> [Activity] Having located "Q: Can you count" in the records below, repeat exactly the line it is on and all subsequent lines, ending with the last.

> [Exercise material]
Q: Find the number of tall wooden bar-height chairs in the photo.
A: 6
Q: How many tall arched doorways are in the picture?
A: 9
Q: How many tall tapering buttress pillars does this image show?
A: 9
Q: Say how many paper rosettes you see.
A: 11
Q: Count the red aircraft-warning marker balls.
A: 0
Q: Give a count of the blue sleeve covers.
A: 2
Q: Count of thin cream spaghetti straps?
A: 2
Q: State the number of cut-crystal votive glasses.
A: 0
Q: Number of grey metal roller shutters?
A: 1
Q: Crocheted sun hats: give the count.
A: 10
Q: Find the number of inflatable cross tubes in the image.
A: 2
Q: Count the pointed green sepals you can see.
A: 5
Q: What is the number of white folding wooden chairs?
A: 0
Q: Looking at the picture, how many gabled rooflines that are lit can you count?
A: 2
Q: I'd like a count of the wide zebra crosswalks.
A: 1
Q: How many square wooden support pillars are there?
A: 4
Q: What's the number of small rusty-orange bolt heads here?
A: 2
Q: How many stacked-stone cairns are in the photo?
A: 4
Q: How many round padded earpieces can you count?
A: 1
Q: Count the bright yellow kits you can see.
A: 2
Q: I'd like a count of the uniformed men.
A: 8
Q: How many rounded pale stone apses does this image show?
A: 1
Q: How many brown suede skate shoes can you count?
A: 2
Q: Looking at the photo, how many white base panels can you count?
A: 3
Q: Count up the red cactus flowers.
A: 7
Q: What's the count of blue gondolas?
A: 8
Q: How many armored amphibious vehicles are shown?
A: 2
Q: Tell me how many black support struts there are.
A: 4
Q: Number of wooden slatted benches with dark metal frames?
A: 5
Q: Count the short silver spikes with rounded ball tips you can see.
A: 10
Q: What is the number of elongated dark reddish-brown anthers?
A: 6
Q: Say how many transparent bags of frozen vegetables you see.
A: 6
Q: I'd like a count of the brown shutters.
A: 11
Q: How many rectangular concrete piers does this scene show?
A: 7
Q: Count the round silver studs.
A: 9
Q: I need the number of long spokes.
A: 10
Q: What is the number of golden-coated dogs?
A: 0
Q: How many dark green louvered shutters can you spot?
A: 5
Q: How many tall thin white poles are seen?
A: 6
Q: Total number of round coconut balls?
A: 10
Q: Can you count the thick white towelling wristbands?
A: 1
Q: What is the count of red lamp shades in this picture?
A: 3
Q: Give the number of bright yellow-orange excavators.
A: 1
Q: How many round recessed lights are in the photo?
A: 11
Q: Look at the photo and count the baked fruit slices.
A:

> [Solution for this exercise]
Q: Can you count the thick white towelling wristbands?
A: 1
Q: What is the count of red lamp shades in this picture?
A: 3
Q: Give the number of bright yellow-orange excavators.
A: 1
Q: How many round recessed lights are in the photo?
A: 11
Q: Look at the photo and count the baked fruit slices.
A:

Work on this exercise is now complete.